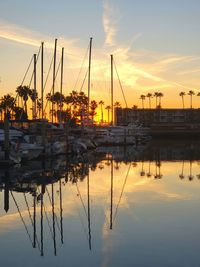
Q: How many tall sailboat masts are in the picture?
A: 6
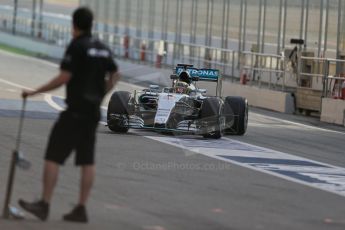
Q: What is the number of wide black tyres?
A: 3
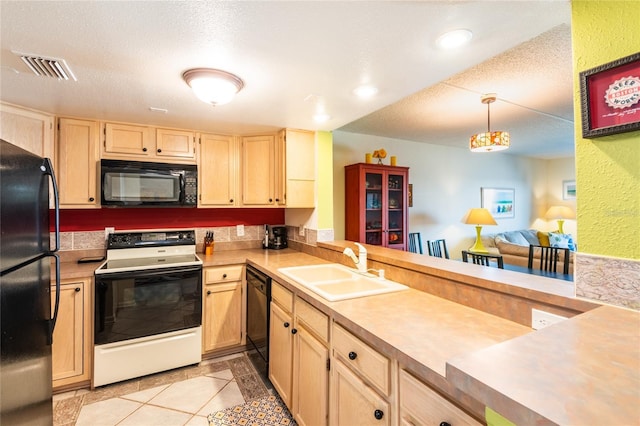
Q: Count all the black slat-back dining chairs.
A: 4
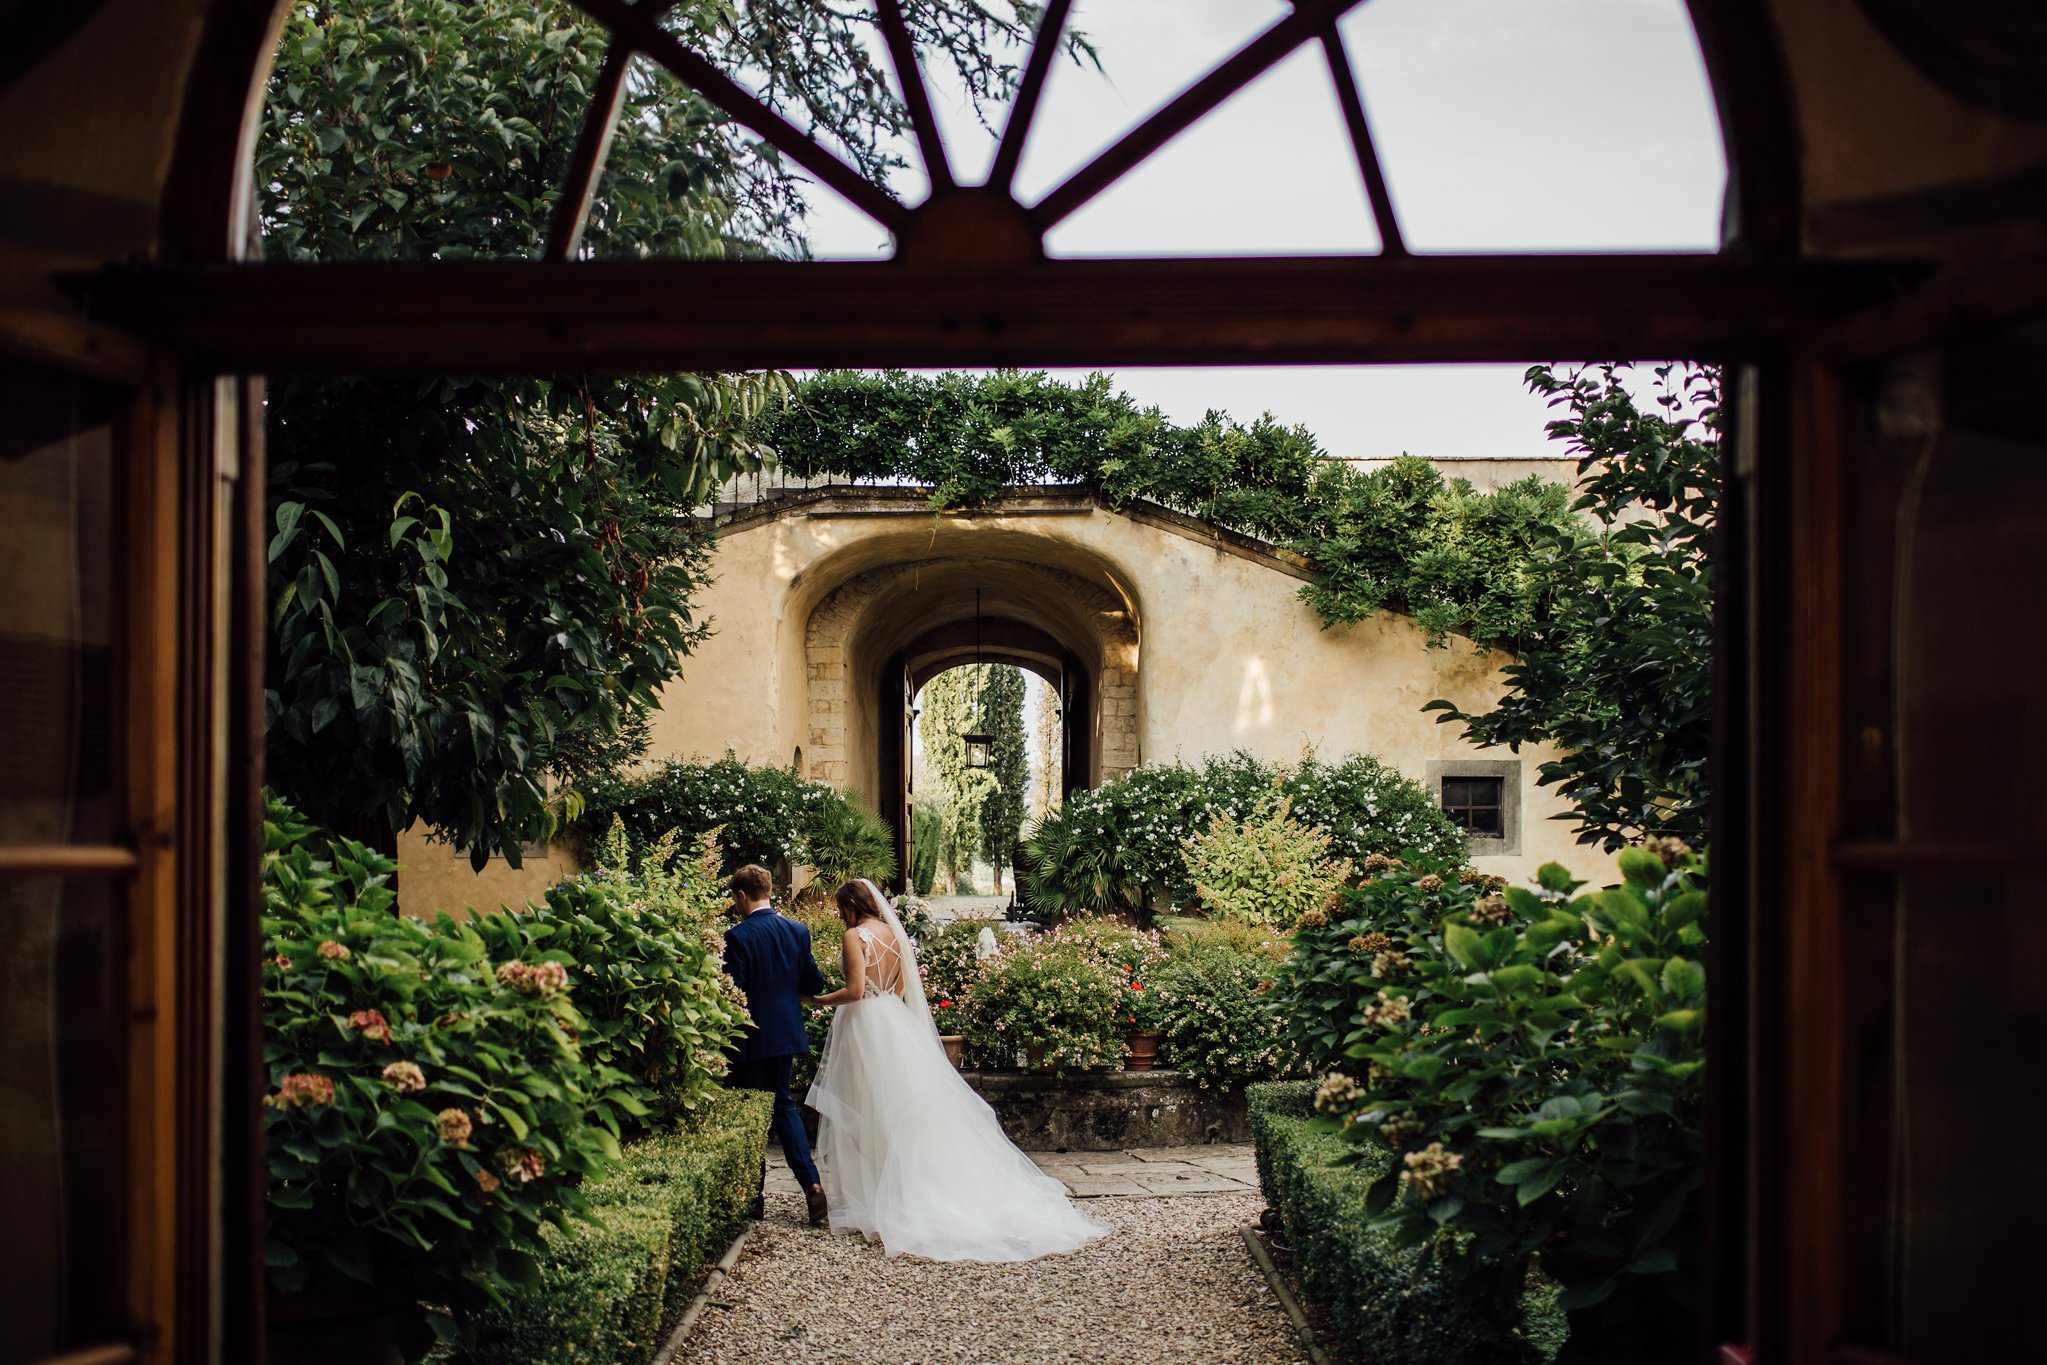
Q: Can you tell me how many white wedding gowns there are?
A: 1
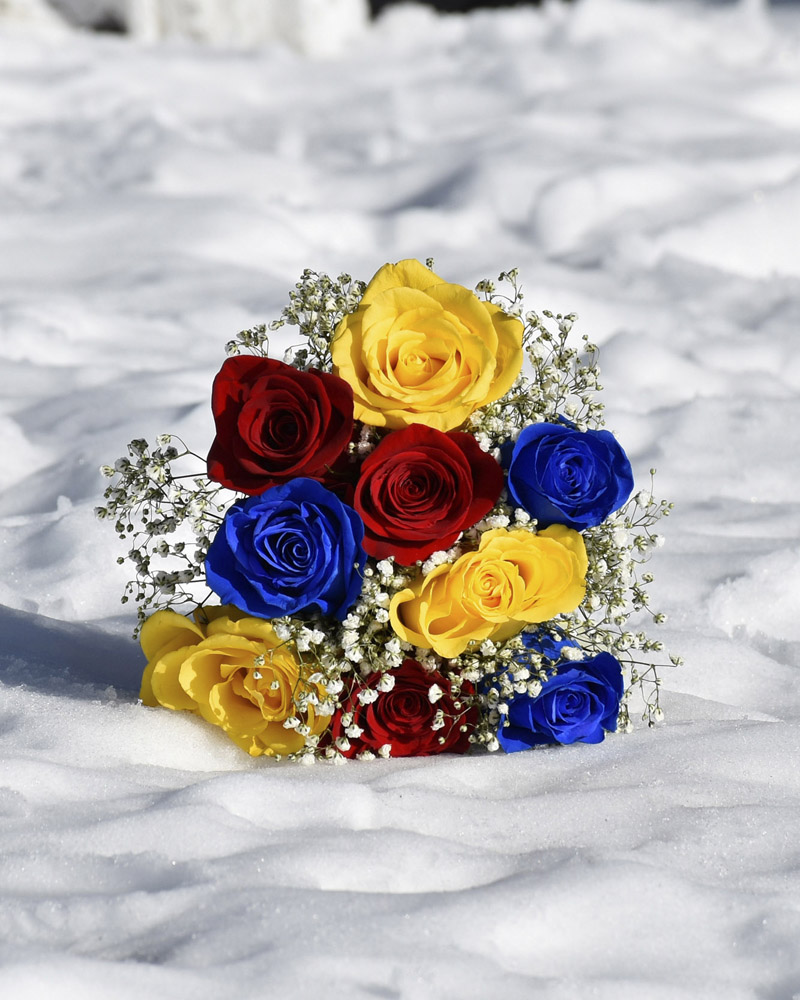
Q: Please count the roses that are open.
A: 9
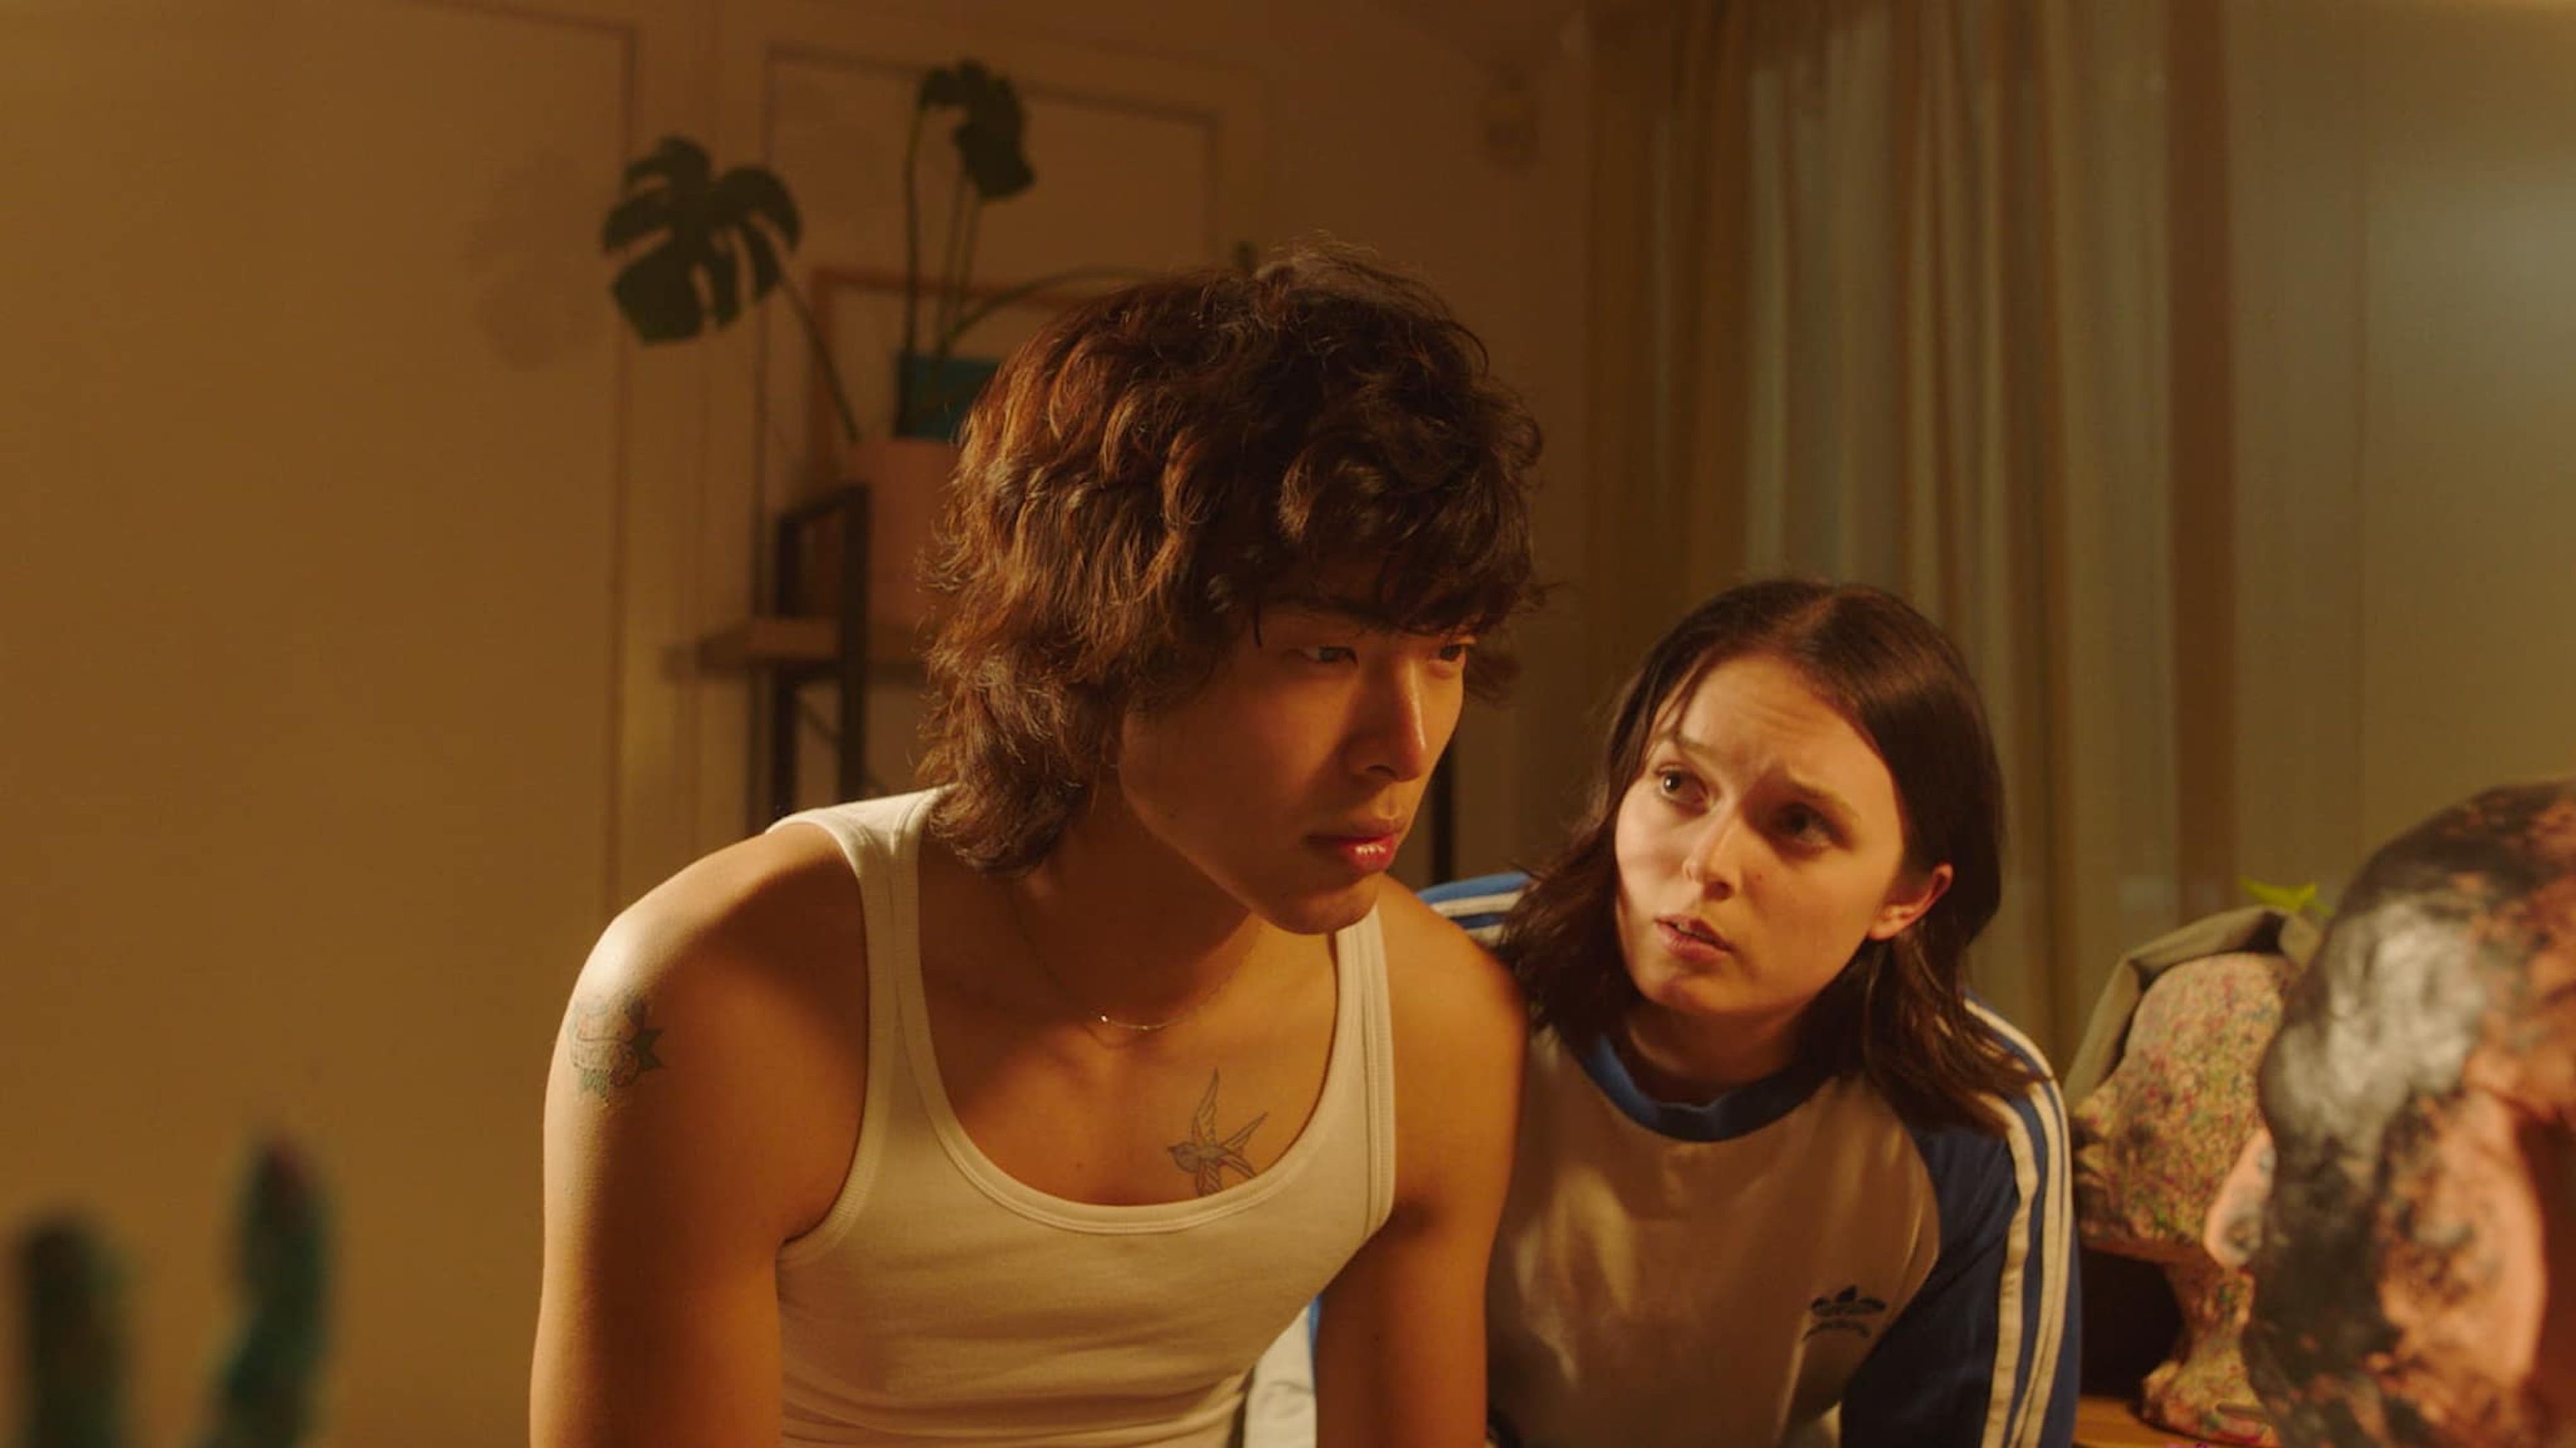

**Work required**: Reproduce the whole listing word for word, setting aside any pictures.

**Completed exercise**:
Q: How many tall sailboat masts are in the picture?
A: 6
Q: What is the number of wide black tyres?
A: 3
Q: Count all the black slat-back dining chairs.
A: 4
Q: Can you tell me how many white wedding gowns there are?
A: 1
Q: Please count the roses that are open.
A: 9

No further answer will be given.